"Rock & Metal in my Blood" today is proud to present an exclusive interview with Kurt Colfelt (Holy Terror, Agent Steel, Zeke, The Load Levelers), a very informative talk with a legend of underground Metal, one of the protagonists of the 80s Thrash scene. Between past and present, Kurt spoke to us about his former band (Holy Terror) and his other musical experiences, revealing lots of details and entertaining anecdotes about the story of Holy Terror, how it feels to be a bassist and other curiosities. From the 80s to Zeke and The Load Levelers (his current bands), "Rock & Metal in my Blood" proudly retraces the history of this musician, reviving a glorious Metal era. Read on metallers!!!!

R&MIMB: Hi Kurt! It's a pleasure for us to have you on Rock & Metal in my Blood! We really love your music, and we and our readers would like to know more about your history.
Kurt Colfelt: Hey!! How's it going? Thanks for having me!

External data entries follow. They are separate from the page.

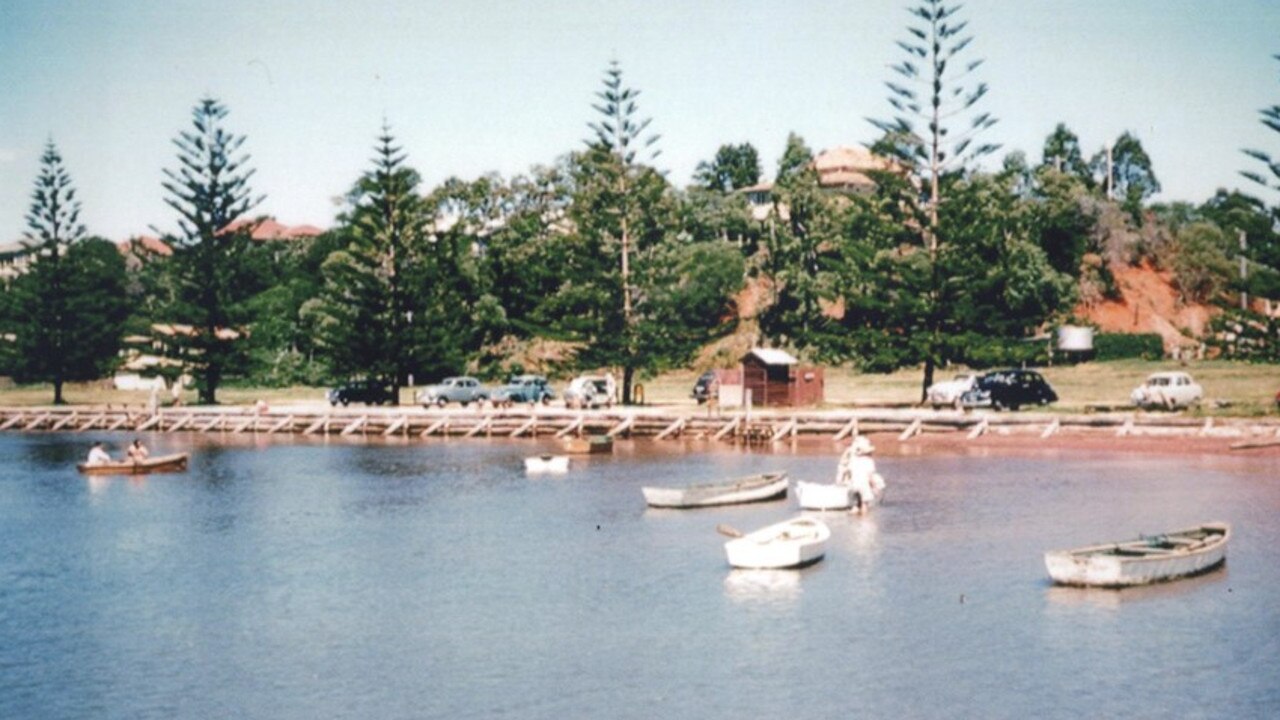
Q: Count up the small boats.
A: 7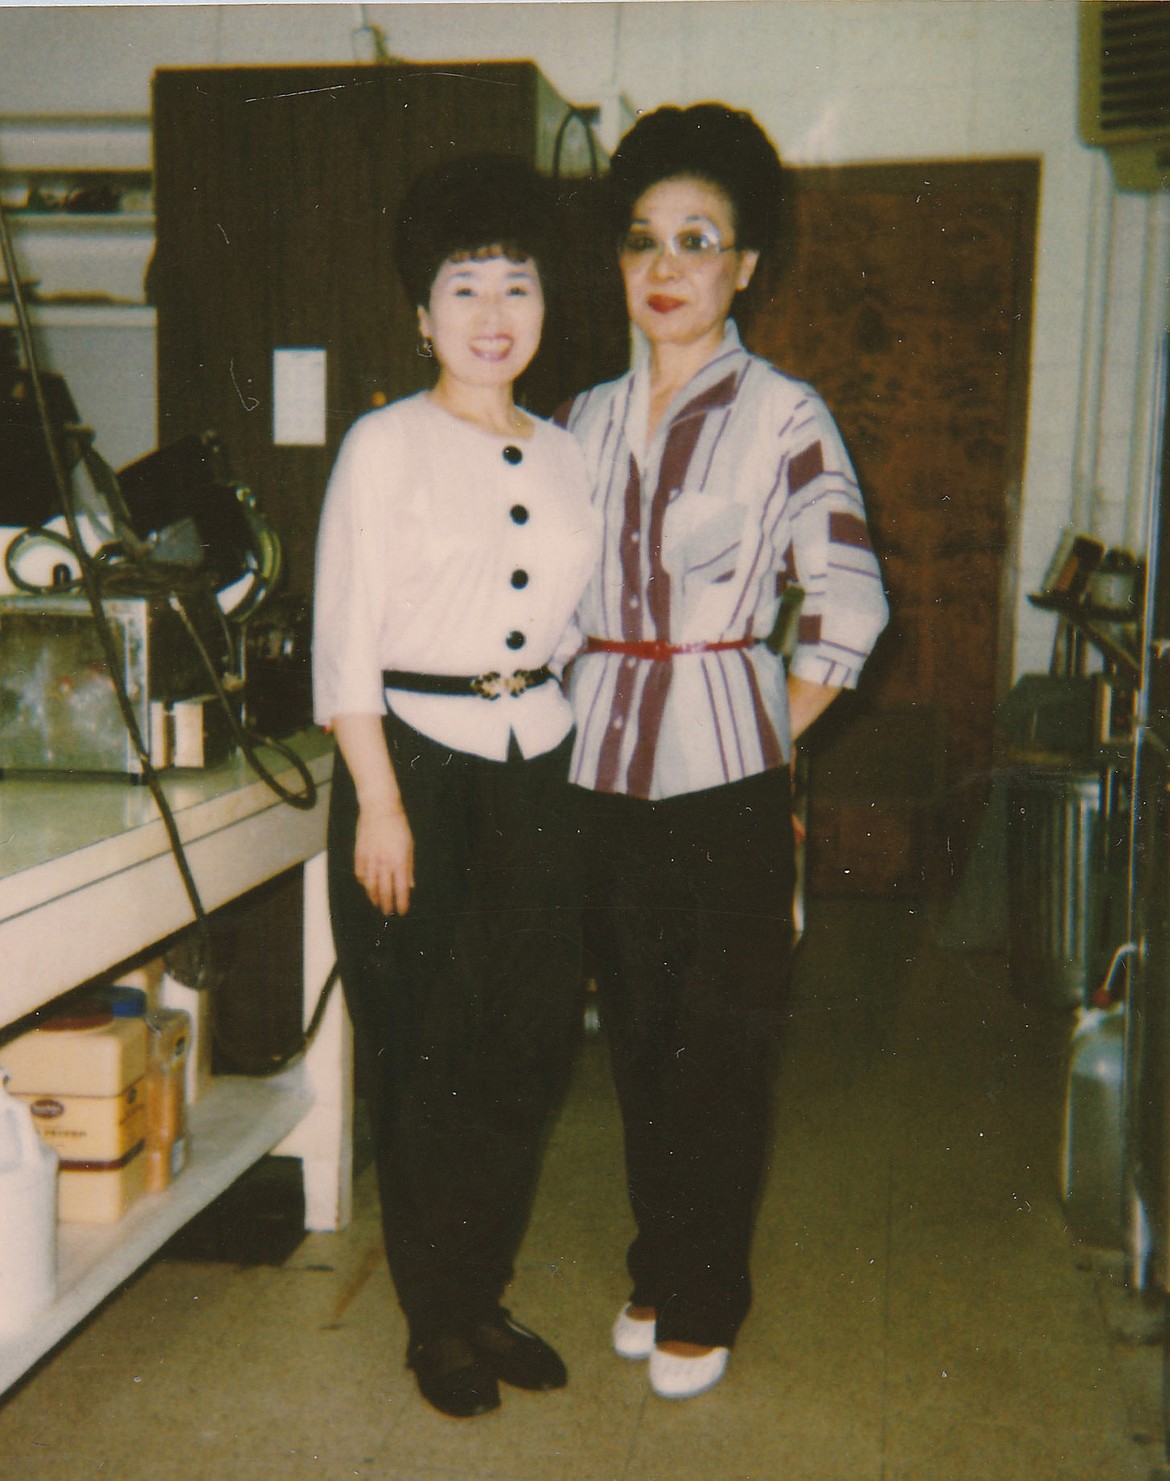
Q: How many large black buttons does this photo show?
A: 4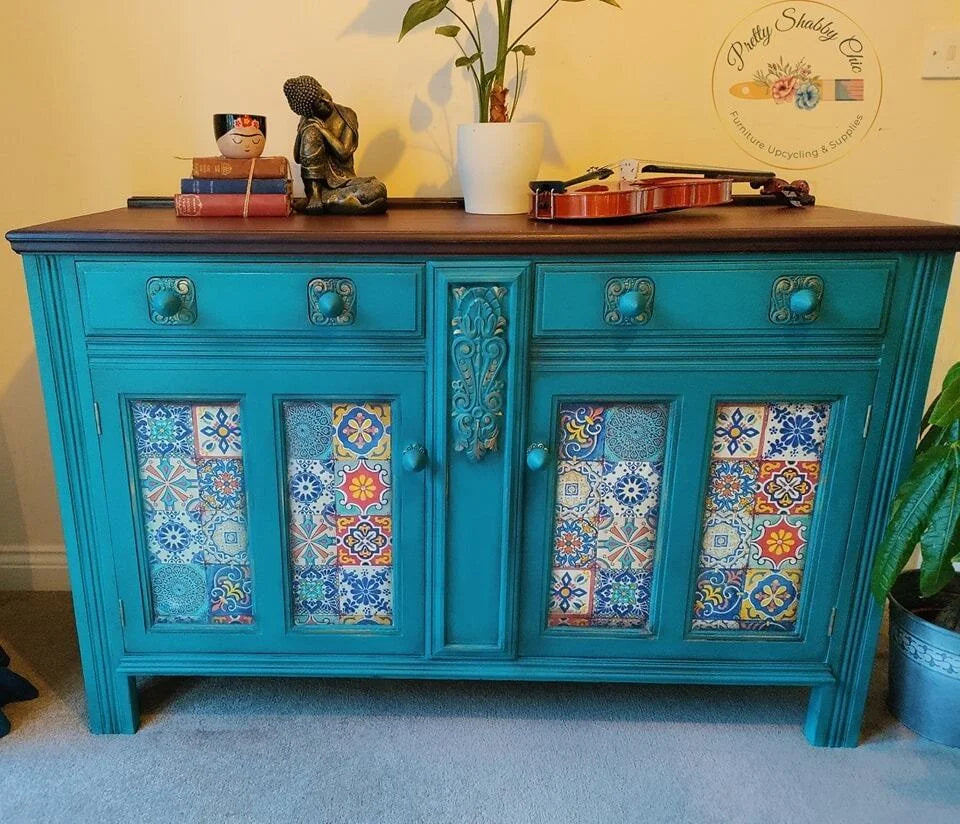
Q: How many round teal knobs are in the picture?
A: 6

R&MIMB: How would you describe the mid 80s California metal scene? How much of the flourishing era of Holy Terror is still alive today?
Kurt Colfelt: Well, I was from Washington State one thousand miles north of LA and I had been trying for a number of years to get something going up there around the Seattle area but wasn't having much luck! At the time it was mostly cover bands and I played the bar circuit for quite a while with a number of different bands. But when we were on break from playing "8675 309" (a 1981 song performed by Tommy Tutone, Ed.) and "Carry on my Wayward Son", "Born to Be Wild", shit like that, I would go out and sit in my car and listen to the first two Iron Maiden records, Sabbath with Dio, and dream of a day that I could do something along those lines. In 1983 I had enough, I had some songs and a shitty little truck and I drove to Los Angeles and camped in my car, hoping to get a break in the Music business. When I got there I was amazed to find bands like Steeler and W.A.S.P. , stuff like that. I was in Hollywood because it was the only place I had ever heard of hahahaha!! I tried out for bands and soon realized that there were two kinds of metal ,"Up Hair" and "Down Hair" at that same time I heard Accept , Fast as a Shark, the first Slayer record and Metallica, and I realized that I was a 'Down Hair Metal' guy! I kept jamming with different people and wasn't having much luck finding anything good, but I had a few songs that I had brought with me like "Distant Calling" , "Evils Rising", "Debt of Pain", which was called "Assault and Battery" at the time, I really sort of fell into the Speed Metal scene, and it happened to be exactly what I wanted to do!!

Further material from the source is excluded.